Exercise: No pictures go into the copy. Write out every line below exactly.

(Collected data)
________________________________________

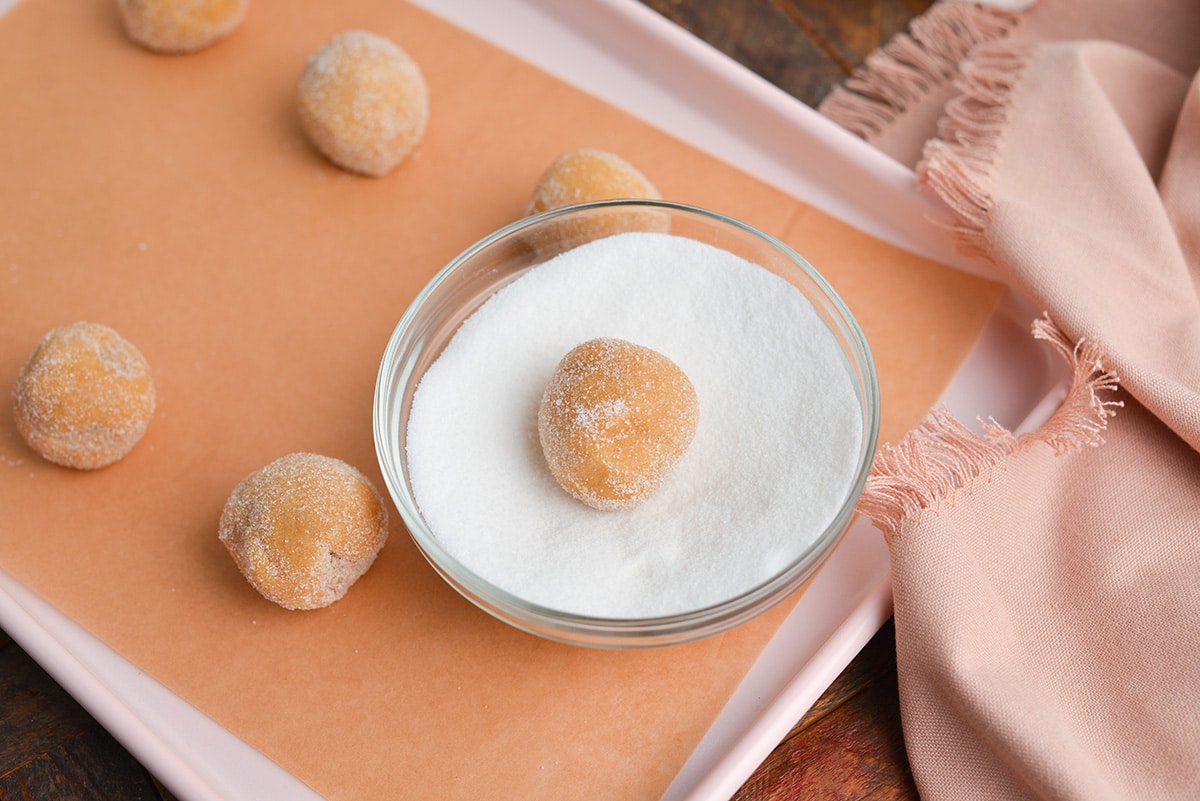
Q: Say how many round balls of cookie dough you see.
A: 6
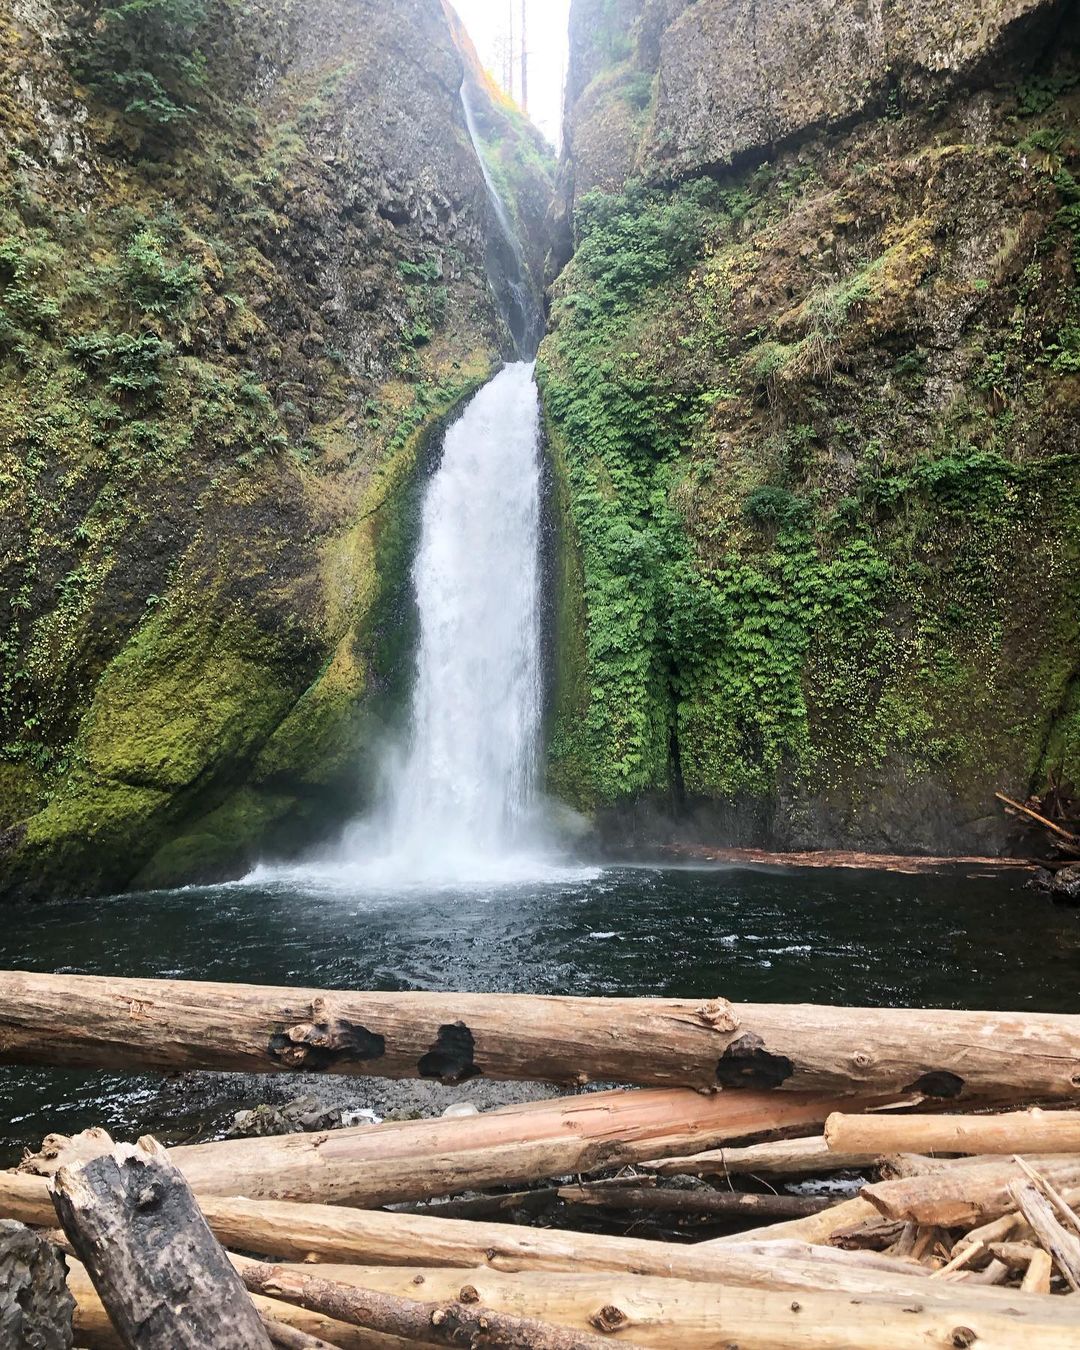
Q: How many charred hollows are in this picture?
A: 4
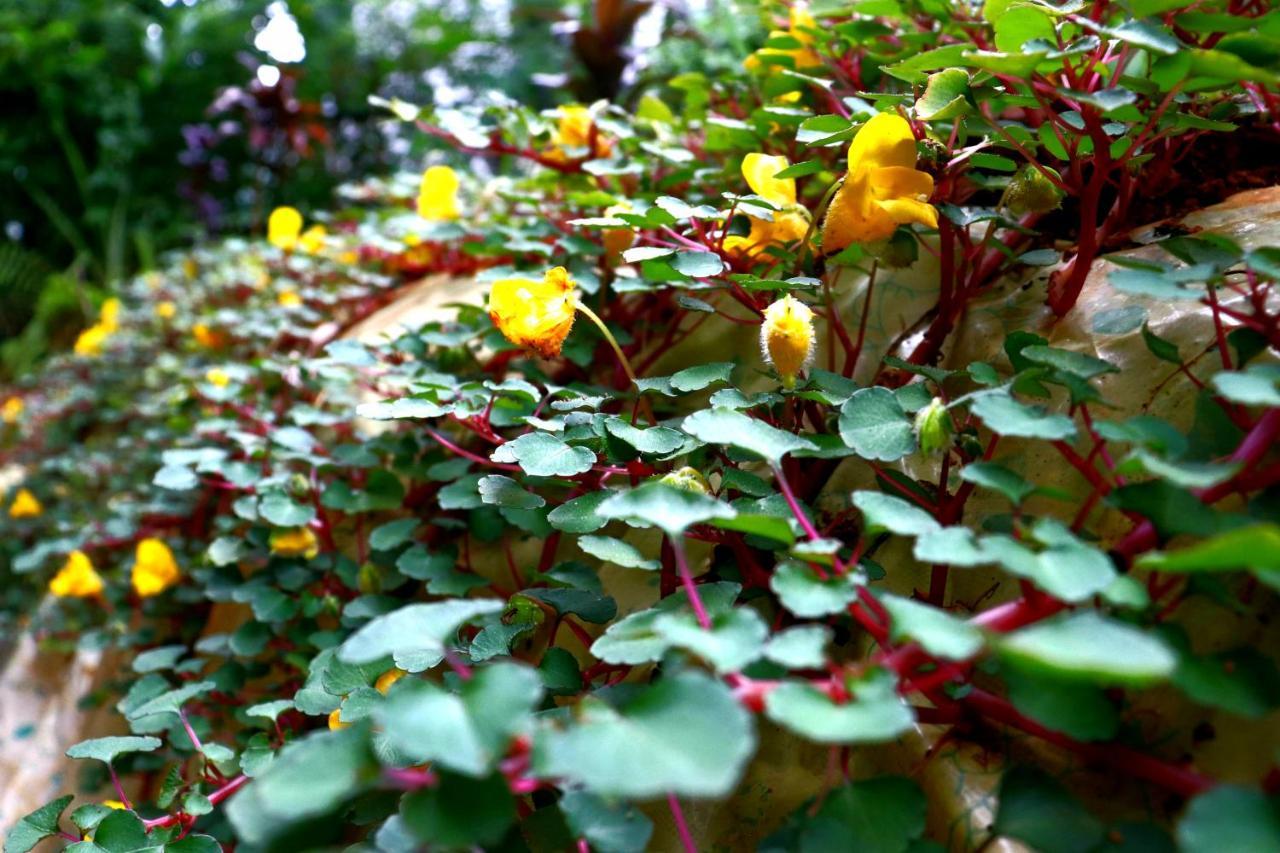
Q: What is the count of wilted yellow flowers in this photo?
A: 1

________________________________________

Reply:
Q: Say how many round balls of cookie dough you see.
A: 6
Q: How many charred hollows are in this picture?
A: 4
Q: What is the count of wilted yellow flowers in this photo?
A: 1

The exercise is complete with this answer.